With the method of the present invention, it will often be the case that pipes have to be run down the drilling riser conduits and drilling conduits to the well templates on a running tool. The pipes will have to pass along significant lengths of horizontal drilling riser conduit. According to a further aspect of the present invention, there is provided a method of propelling a running tool and associated piping along a horizontal section of conduit, the running tool being provided with at least one piston element between the piping and a drilling installation, the outer diameter of the piston being substantially equal to the inner diameter of the conduit, so that the running tool slides through the drilling riser conduit and a piston seals with the drilling riser conduit; the method comprising the step of introducing hydraulic fluid into the drilling riser conduit behind of the piston member in order to push the piston member and hence the running tool along the conduit.

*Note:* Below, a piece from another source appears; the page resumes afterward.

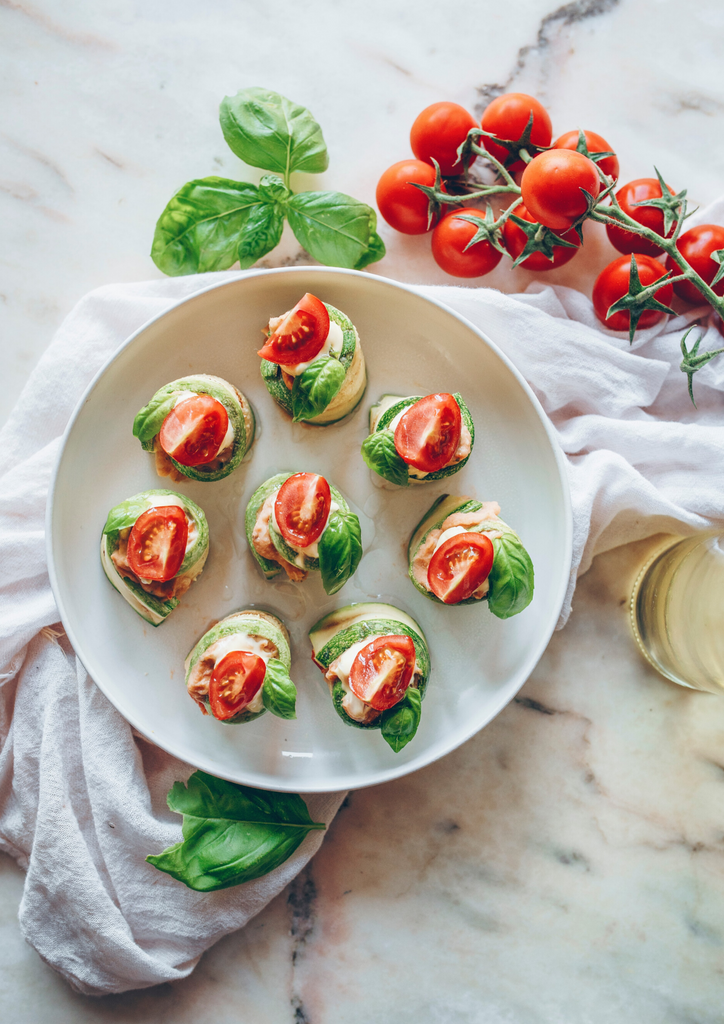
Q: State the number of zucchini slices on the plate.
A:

Preferably, several pistons are provided in series to distribute the load over all of the pistons and to ensure that they maintain a propulsive force on the running tool even if the seal of an individual piston loses its integrity.
Preferably a utility line extends from the drilling installation to meet the internal bore of the drilling conduit at a location beyond of the most advanced location of the piston closest to the running tool, and at least one valve is provided to control fluid flow through the utility line. This utility line can be used to accommodate fluid displaced by the pistons when the running tool is run in, and also can be used to provide hydraulic pressure on the downstream side of the or each piston so as to assist with a withdrawal of the running tool.

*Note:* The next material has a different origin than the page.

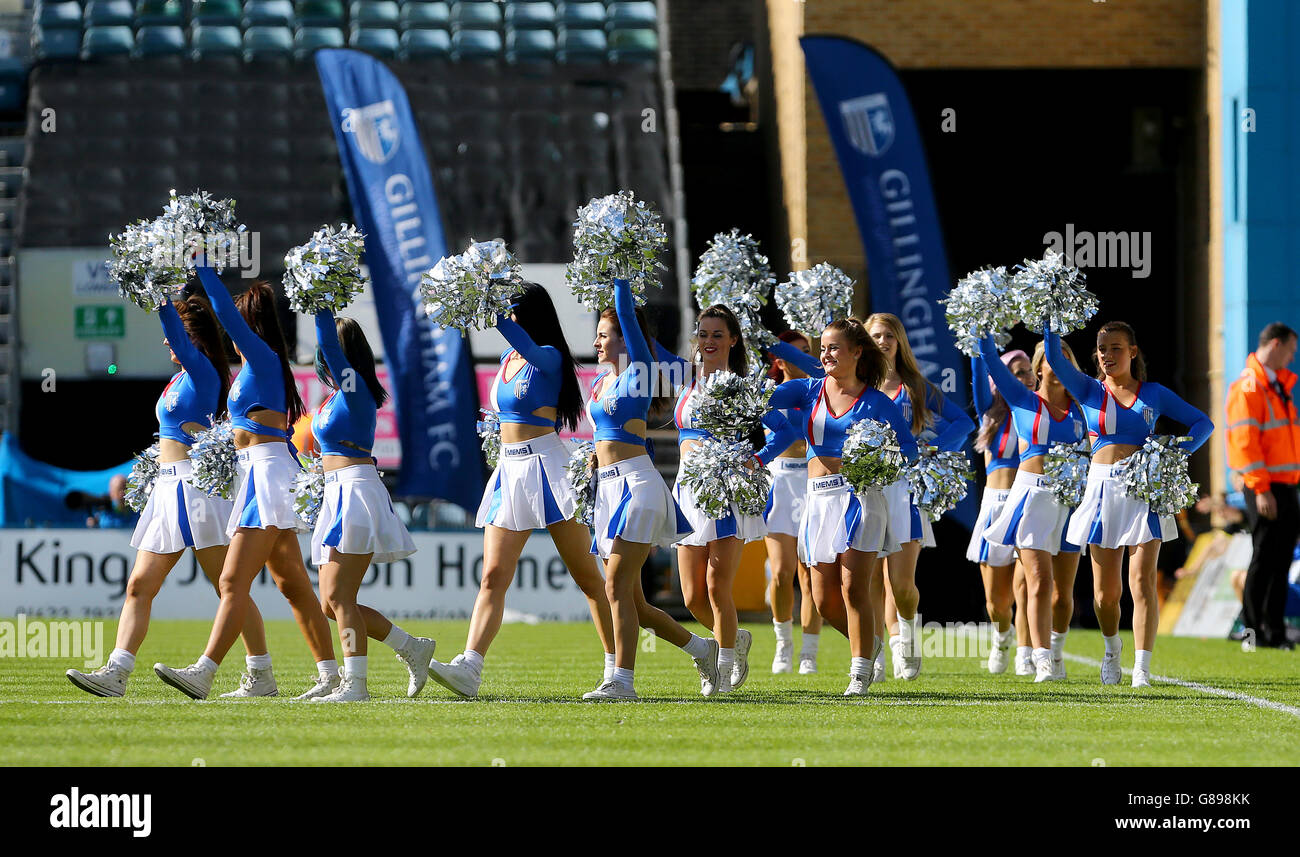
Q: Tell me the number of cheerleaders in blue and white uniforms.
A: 12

The template forms an independent aspect of the present invention which can be broadly defined as a template for a subsea wellhead assembly the template comprising a main body, means for fixing the main body to the seabed, an inlet port for receiving a drilling riser conduit at an angle to the vertical, a wellhead inclined at an angle to the vertical, and being accessible through the inlet port, and means for receiving other wellhead components such as a valve tree and BOP aligned such that they can be accessed through the inlet and allow access to the wellhead.
The orientation of the inlet port and wellhead is preferably such that, when the template is fixed to the seabed, the inlet port and wellhead are substantially horizontal.
The template is preferably provided with at least one bay for receiving various well components such as the valve tree and/or BOP, each component being mounted on a skid, and being extendable to locate and seal in the template.
In the case of the junction template, there is preferably further included a plurality of outlet ports, and a port selector for selectively communicating the inlet port with each of the plurality of outlet ports.
The template may be in two parts, one housing the wellhead and other wellhead components, the other housing the port selector. This helps reduce the size of individual components.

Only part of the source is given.